New Zealand Ramblings

The ramblings that follow are the stream of consciousness type about first impressions, but they do follow some driving and walking around type of ramblings, as well.

One constant with travel is learning. Even in English speaking countries with a history of British colonization, we feel a little like fish out of water and are pushed to learn a bit each day. This is good; it keeps the grey matter going!

New Zealand is English speaking, yes, but the Kiwi accent is a little different from the Aussie, so we’re training our ears all over again. There is also, of course, the Maori language. We don’t hear it spoken, but many place names are Maori, and some are almost impossible for us to pronounce. I don’t even say Maori right; what hope is there?

I quickly discovered I knew absolutely nothing about New Zealand’s history!  Yes, I knew that the Maori came from Polynesian Islands in the South Pacific. I knew that Europeans “discovered and settled” New Zealand some time later.  Yup. That’s about it!

Oh, my red face.

Like our own country of Canada, New Zealand recognises those Europeans who reached the new land, looked around, and decided to take over. Today, January 22, 2017, is Wellington Anniversary Day. The regional public holiday is all about the folks who spent months at sea, travelling from Gravesend, England, eventually landing at Port Nicholson (now Wellington Harbour)  on January 22, 1840.


‘Solice in the Wind’, Max Patte
Wellington Harbour

The town that grew was eventually named after the first Duke of Wellington who, apparently, had been a super-dude leader at Waterloo. Apologies to my teachers, like Norm Flach. I’m sure I was expected to remember this guy, but it’s all news to me!

As a side-line, I’ll tell you that the title Duke of Wellington made me think of “Duke” Ellington, so I’m listening to the Duke and his orchestra as I type this. Perhaps this little diversion might offer some insight into my inability to navigate my way out of that paper bag I mentioned in my previous post! Focus, Leah.

So, what I didn’t know was that New Zealand has been strongly influenced by more than the English. Dutch explorers named the country after Zeeland, a province in the Netherlands. Dunedin (a city on the South Island) is a Gaelic word for Scotland. The gold rush of the 1850s brought the first Chinese immigrants. Danes fleeing German cultural persecution came here in 1870, and refugees from far too many conflicts in far too many parts of the world have continued to find a safe haven in this country. I had no idea what a multi-cultural background this place has.

More randum observations:

New Zealand feels a lot like home. Our road trips are complete with views of great swaths of clear cut land, and rolling hills covered with rows of trees planted by young hands and strong backs.  At times, we could be tricked into thinking we’re in British Columbia or northern Manitoba, as we pass trucks hauling their load of logs; a couple of times, we even thought we smelt the sharp aroma of a pulp & paper mill.

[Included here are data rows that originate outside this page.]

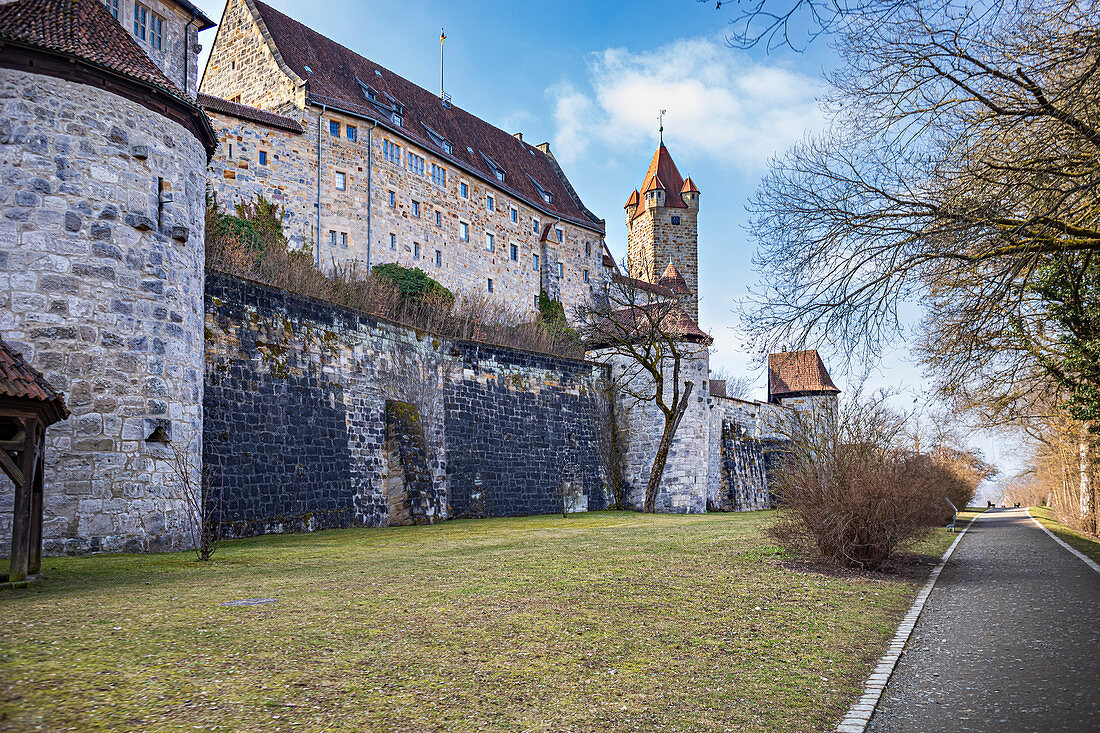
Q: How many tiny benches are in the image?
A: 2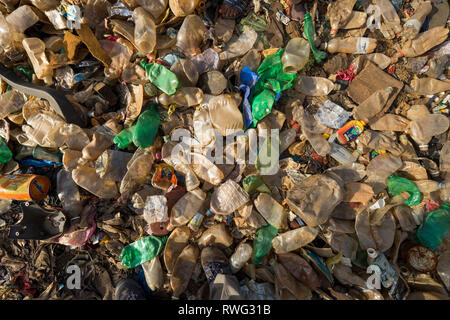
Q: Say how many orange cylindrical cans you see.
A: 1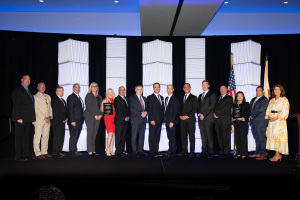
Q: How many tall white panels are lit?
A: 5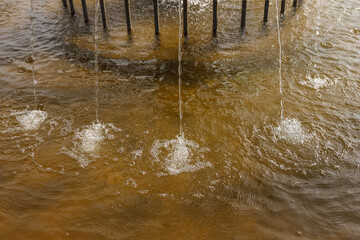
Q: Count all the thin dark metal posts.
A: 12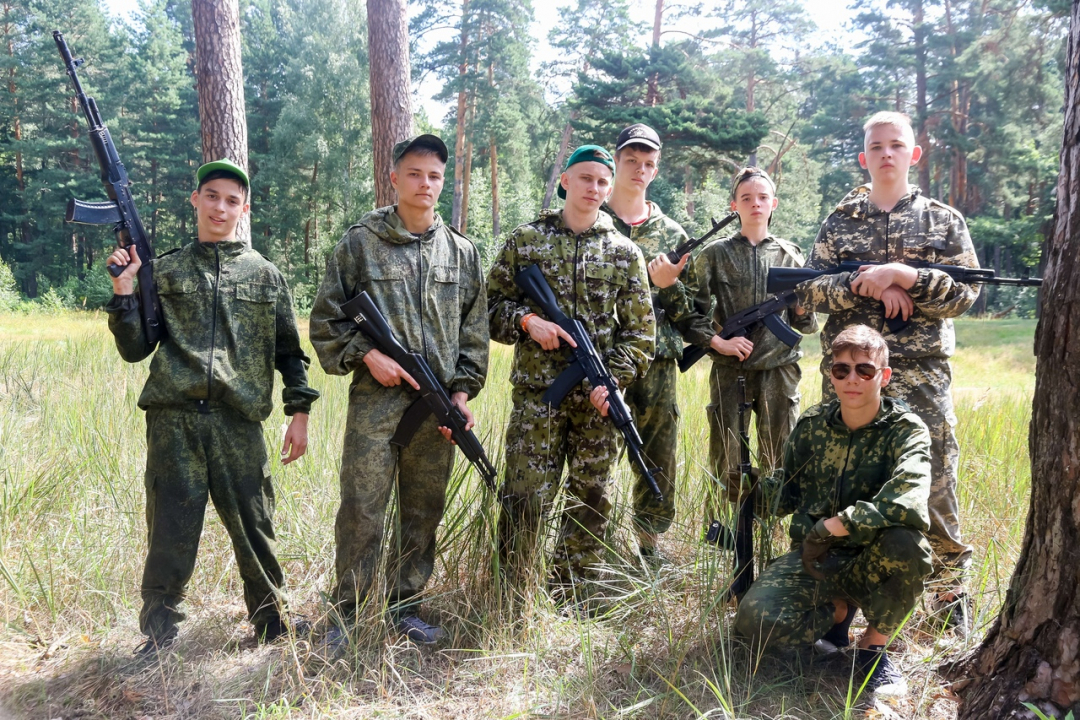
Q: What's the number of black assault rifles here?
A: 7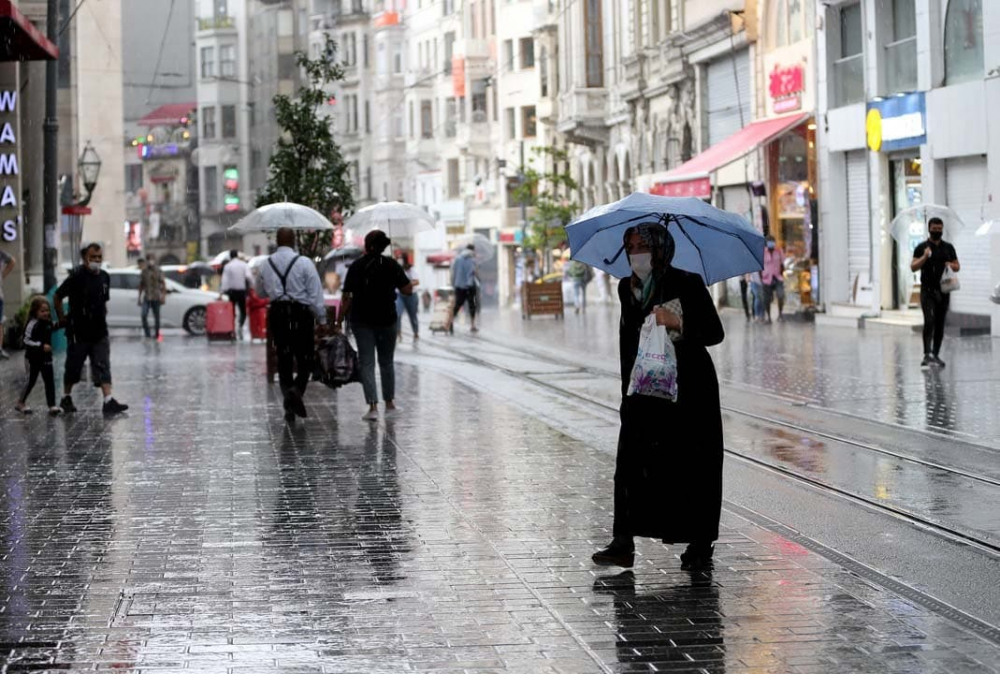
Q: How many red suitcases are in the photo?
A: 2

McDonalds is everywhere. Otherwise known as Macca, the home of the Big Mac and and nature-defying, never-decaying french fry has a firm hold on New Zealand.  Those golden arches are everywhere we look.

WalMart is NOT. A glaring omission in the Americanization of this country has been WalMart.  Could this be one reason every town and city we’ve visited so far seems to have a thriving down town with independent shops and grocery stores people can actually walk to? I know WalMart isn’t to blame for every dead Main Street in North America, but I don’t miss their presence here.

We are NOT safe from the media shit storm that swirls around everything Trump. From the election to the inauguration to every idiotic tweet, we miss nothing here. As we do at home, sometimes we just turn off the news.

Speaking of home, I’m happy to report that we have settled in at our current abode and have quickly adjusted to our role as servants to our feline masters, Chicken and Portulaca.

Portulaca gets a mani-pedi while Chicken considers sharing the bed with the intruders.

This week, we’re in Masterton, 100 km north of Wellington. Driving the Rimutaka Mountain pass between our new home town and the nation’s capitol was exhilarating to say the least. For me, the passenger, it was like an amusement park ride. For my poor driver, it was a stretch of very narrow, twisty turny road with absolutely no shoulder separating our lane from the mountain-side.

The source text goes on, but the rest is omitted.